Gory Blister - Earth-Sick
BakerTeam Records
Technical Death Metal
10 songs (33:45)
Release year: 2012
Gory Blister
Reviewed by Goat

Italian melodic tech-deathers Gory Blister impressed me a great deal with their 2009 offering Graveyard Of Angels, an excellent album that mixed technicality with catchiness almost flawlessly. So good was it that listening to Earth-Sick, the follow-up, I'm immediately disappointed that they haven't managed to top it - not that they haven't made a very good effort. The title track simply blasts into life after intro The Breeding, exhibiting every ounce of the melodic and atmospheric sensibilities that so impressed me in the past, as well as the ever-present expert grasp of technical wizardry. Gory Blister remain one of the few tech-death bands capable of using choruses, excellent as ever at repeating a melodic theme without boring or lessening the impact of the surrounding technical chaos.

The general post-apocalyptic, everyone's-dead-of-a-horrible-plague theme works well, helping give the touches of atmosphere a melancholic touch which works beautifully. HIV is a ridiculous choice of song title even for a death metal band, yet the atmosphere lends it that extra something which, given the twisty songwriting full of melodic hooks and flourishes, works. I challenge anyone not to feel a chill down their spine at the cello that opens World Damnatory, a track that continues into crushing death metal that careens from brutality to melody wonderfully - Cryptopsy, take note of how it's done! The rolling gallop of Soul-Bourne Maladies sees the band dip into outright brutal death metal with some of those riffs hitting like a hammer to the face, and vocalist St John dipping to a throaty grunt, even a melodic interlude and more of that lovely soloing partway through the track doing nothing to lessen the aggression. The most modern and instantaneous track present is Serpent Verse with its groovy hooks, but even that is complex enough to give casual newcomers a nervous breakdown.

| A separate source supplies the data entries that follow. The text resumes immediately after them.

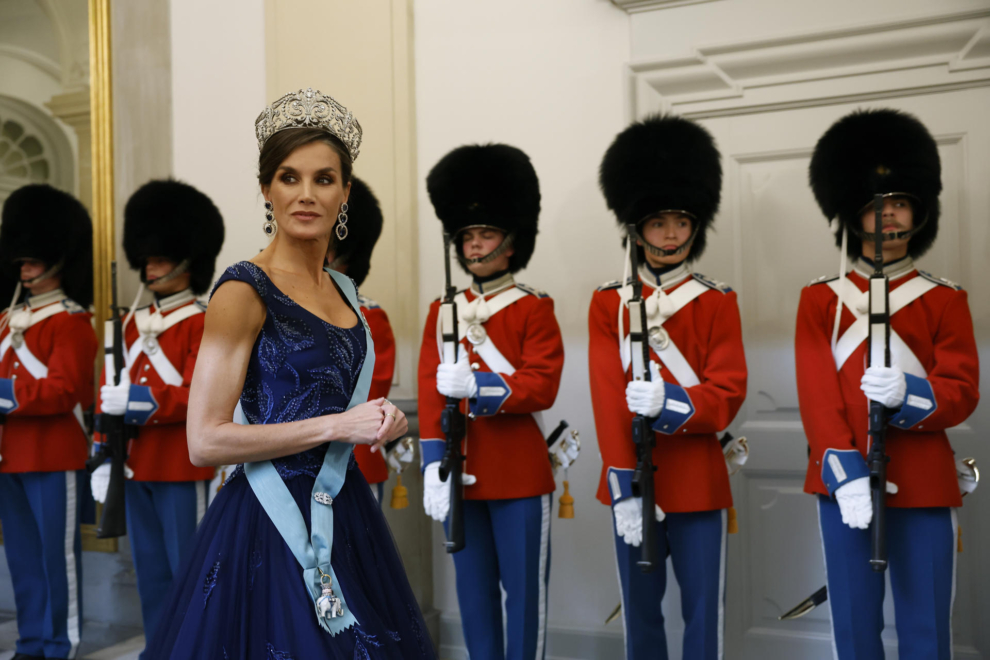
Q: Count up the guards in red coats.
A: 6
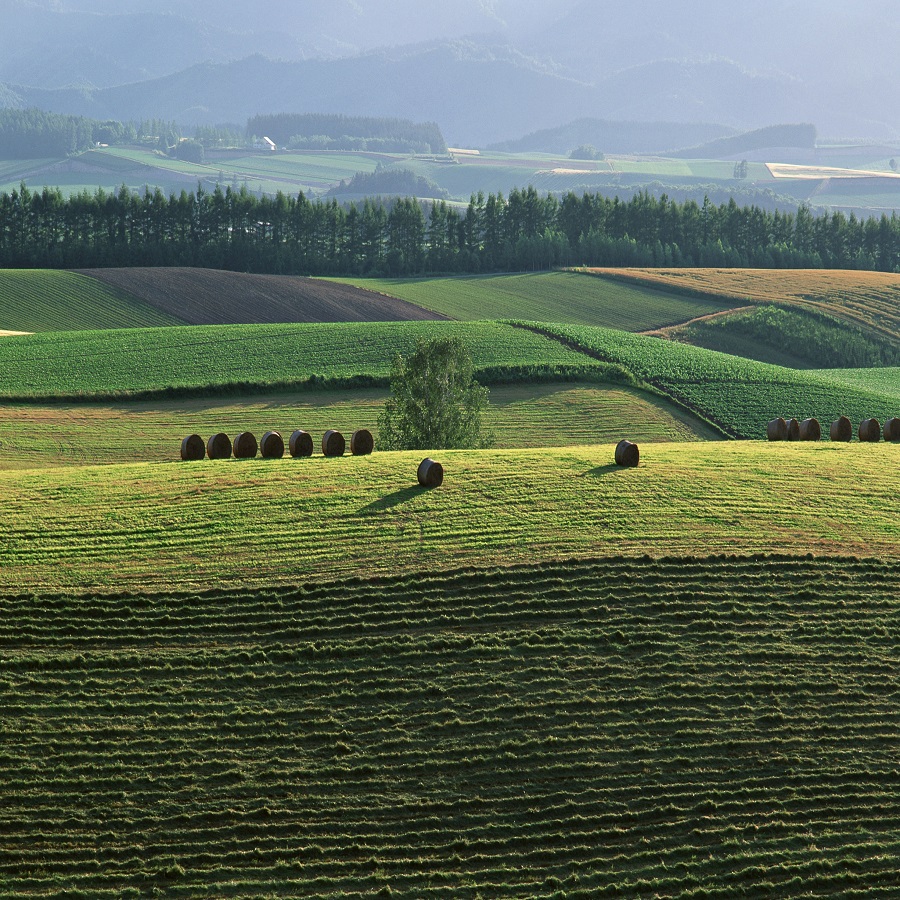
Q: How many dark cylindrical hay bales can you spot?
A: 15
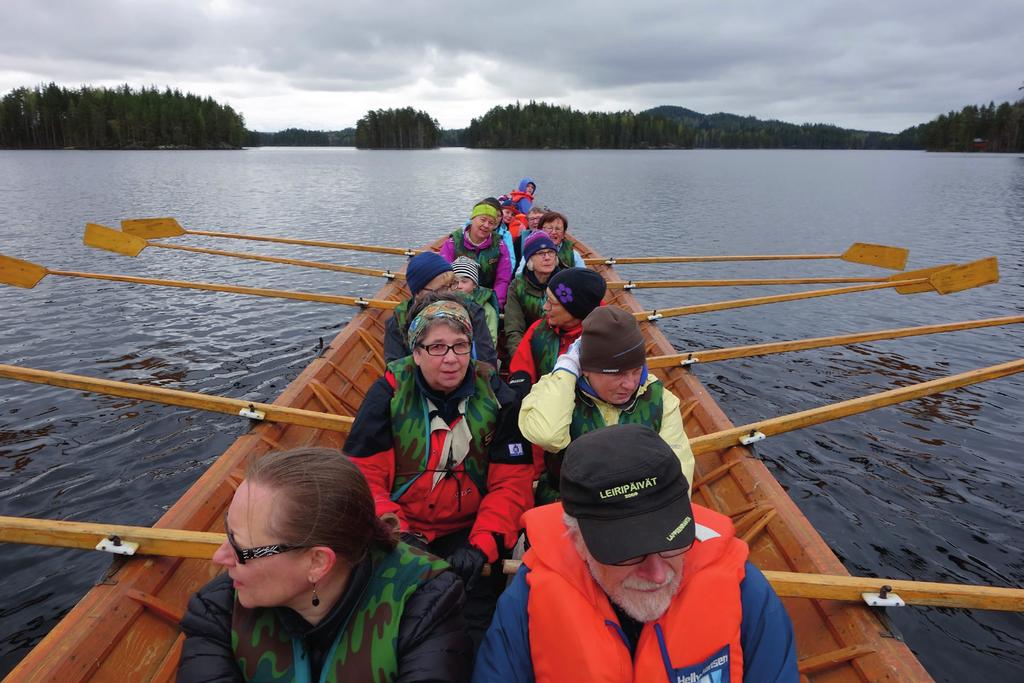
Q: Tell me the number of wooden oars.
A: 11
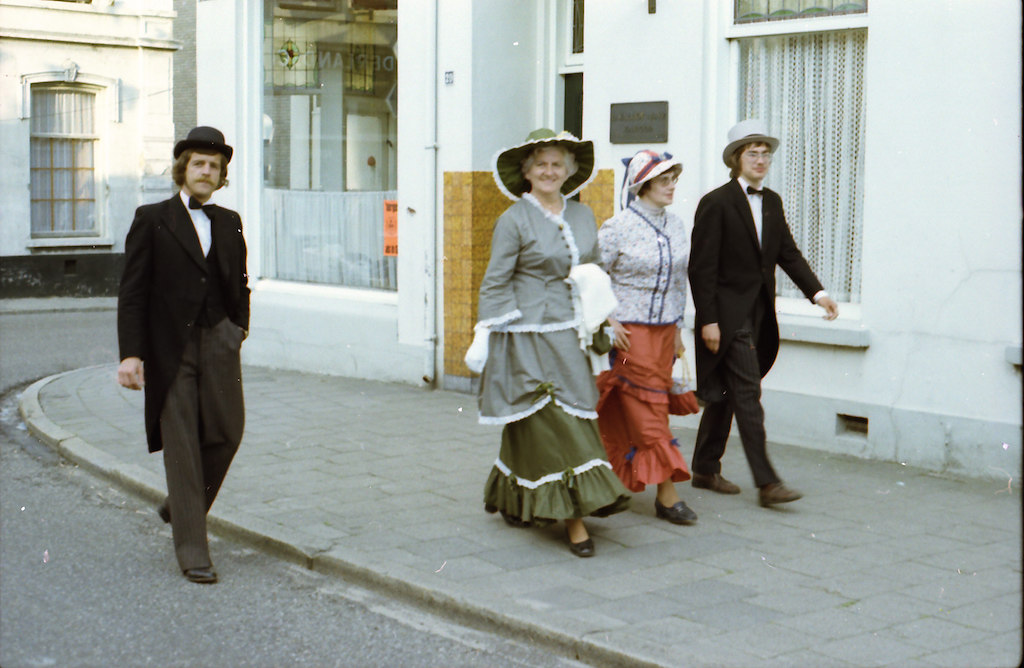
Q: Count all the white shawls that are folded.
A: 1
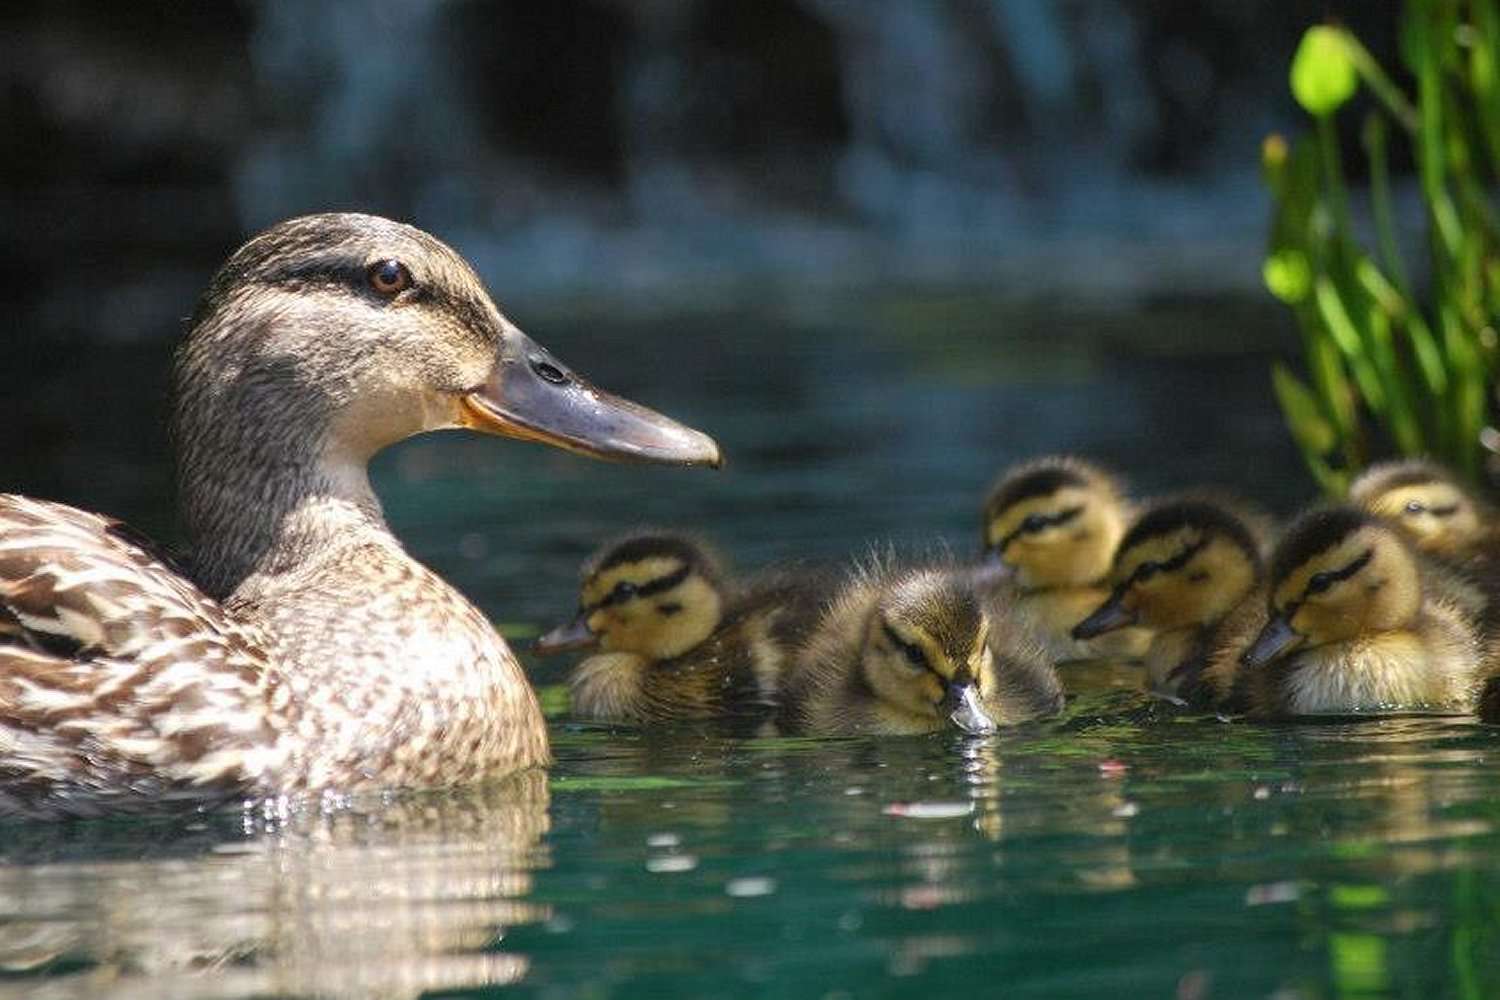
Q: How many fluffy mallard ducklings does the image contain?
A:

After a few listens when you begin to get used to the album, it becomes clear that not every track is showing the band off perfectly. The rumbling, crushing Decanted Embryos has a seething threat of violence beneath the dips into groove, yet the surrounding blasting feels disjointed and something of a let-down. It's still excellent; the wild soloing partway through sure to bring a grin to your face. It's that same soloing that stopped me feeling almost bored in the lacklustre Dominant GenEthics, although being fair to the band the good far, far outweighs the bad. Even though it's not up to Graveyard Of Angels, Earth-Stick is still a fantastic album that I recommend wholeheartedly, showing the band's skills off well and proving that sometimes, being second best isn't a bad thing.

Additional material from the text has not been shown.